A character who we can call poorly written from one perspective is subversive and awesome from another. Instersectionality - the understanding that the different layers of identity such as race, gender, sexual orientation, ability, age, and so on intersect and interact so as to create complex experiences and existences in the world - means that representations of marginalized identities are a lot more complicated than we often want them to be.

I mean, just looking at this in terms of Aisha, you have to understand that her character is either a tired stereotype or super surprising based on how you think of her. I doubt that's intentional, but I do think it's interesting. The only way to avoid this trap is the only way to ensure that your writing really endures: write people, not stereotypes.

Aisha as a character has a lot of potential. I really want to love her. I don't, but I want to. I want to be able to point to her as an example of a really complex and fascinating woman. I want to be able to look at the intersections of her identities: as Latina, as Arab-American, as female. I want all of these things and gosh darn I think I deserve them. I think we all do.

Instead what we've got is a pale imitation of what we could have. 

I also think, though, that Aisha's intersectional identities are a strong reminder to us white feminist people to hold back before judging characters of color. Just because Aisha is a stereotype of a white female character, the kind of "strong female character" we've seen hundreds of times and written dozens of thinkpieces on, doesn't mean that we get to denigrate her for not fitting into our standards of what makes a good female character. 

This isn't to say that she's magically better written from another perspective, but rather that it is important to stop and ask how this character comes off to the Latinx and Arab-American communities before wholeheartedly condemning her.

Okay. So this isn't a super long article today, but I think that's all right. Sadly, there isn't a whole lot more to say about Aisha. She has a lot of potential, little of it realized, but she is still a very different depiction of what it means to be an Arab-American woman even as she is a stereotype of women in action movies. While her character is not complex, her representation is. 

I guess the point is this: identities are complicated and for all her faults I'm grateful for having a character who can remind us of that.
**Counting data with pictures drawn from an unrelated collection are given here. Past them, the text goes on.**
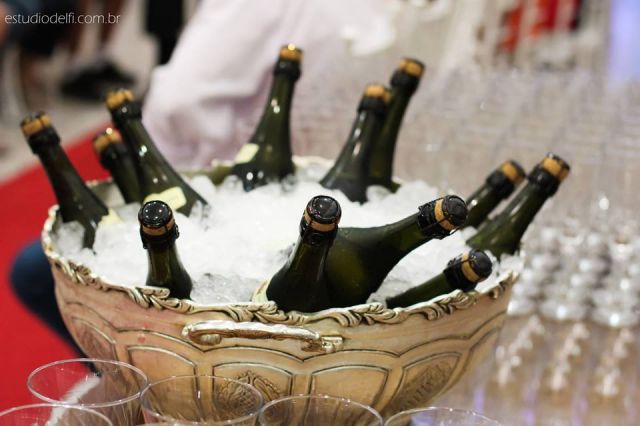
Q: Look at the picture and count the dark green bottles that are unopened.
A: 12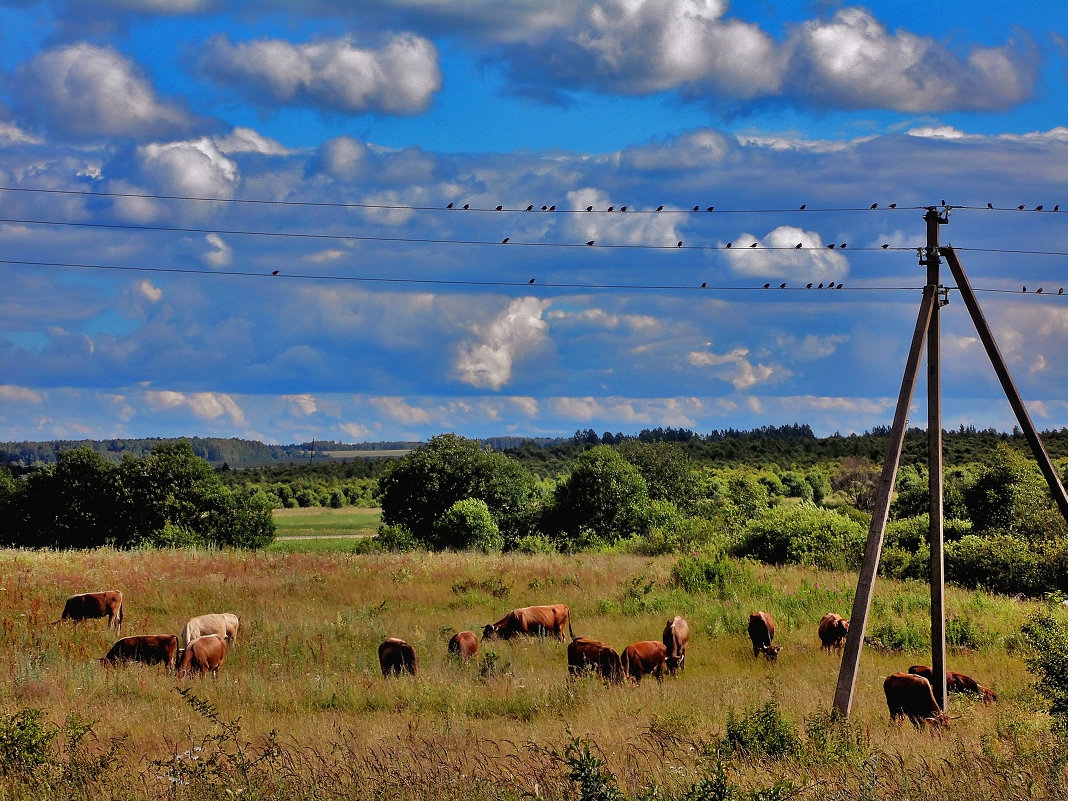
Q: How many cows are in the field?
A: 14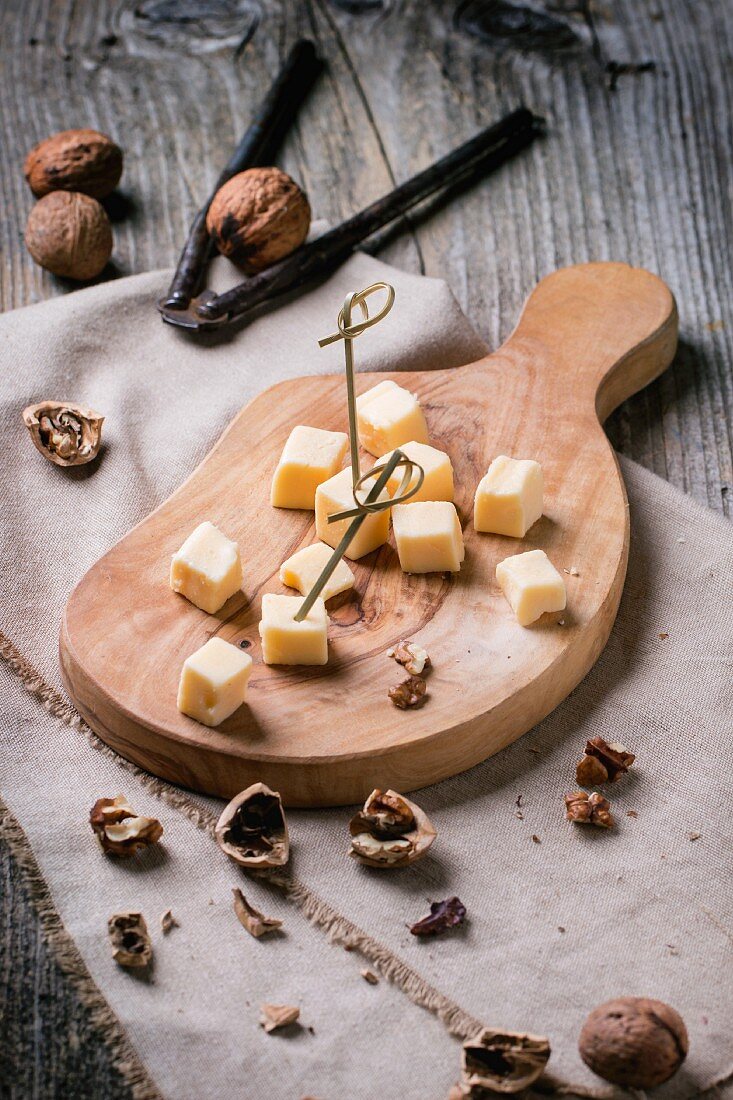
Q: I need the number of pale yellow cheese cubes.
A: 11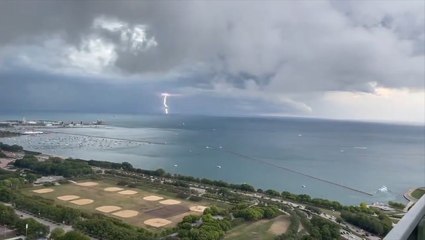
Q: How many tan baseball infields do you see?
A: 12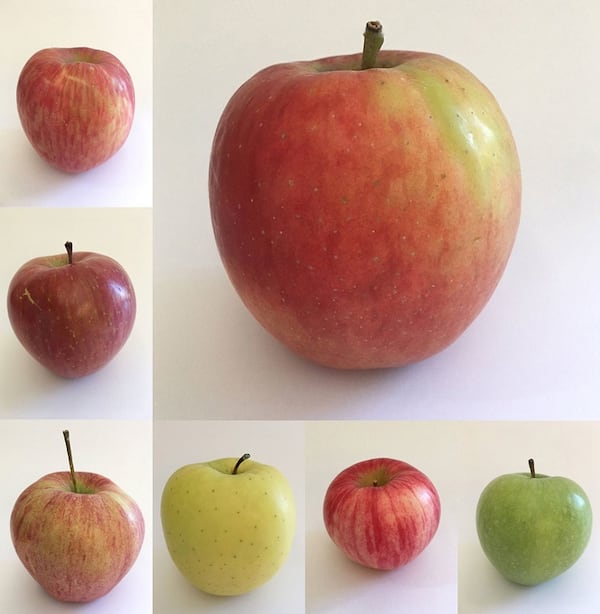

And hey, who doesn't need to remember a scene where Zoe Saldana wields a rocket launcher like it's nothing so she can save Captain America and his friends? It's a good scene.

*This movie is rife with actors who've gotten big since it was made, like Chris Evans as an adorable computer expert, Idris Elba as a stoic and terrifying badass, and Columbus Short as a hilarious man whose role on the team escapes me.

**In the comics, Aisha is actually Afghani. In the film, however, she is established as being part-Bolivian and part-something else. Her father is not given an explicit national identity, I do not think, so I choose to interpret this along the basic lines of "actor determines character unless stated otherwise" that I use for everything.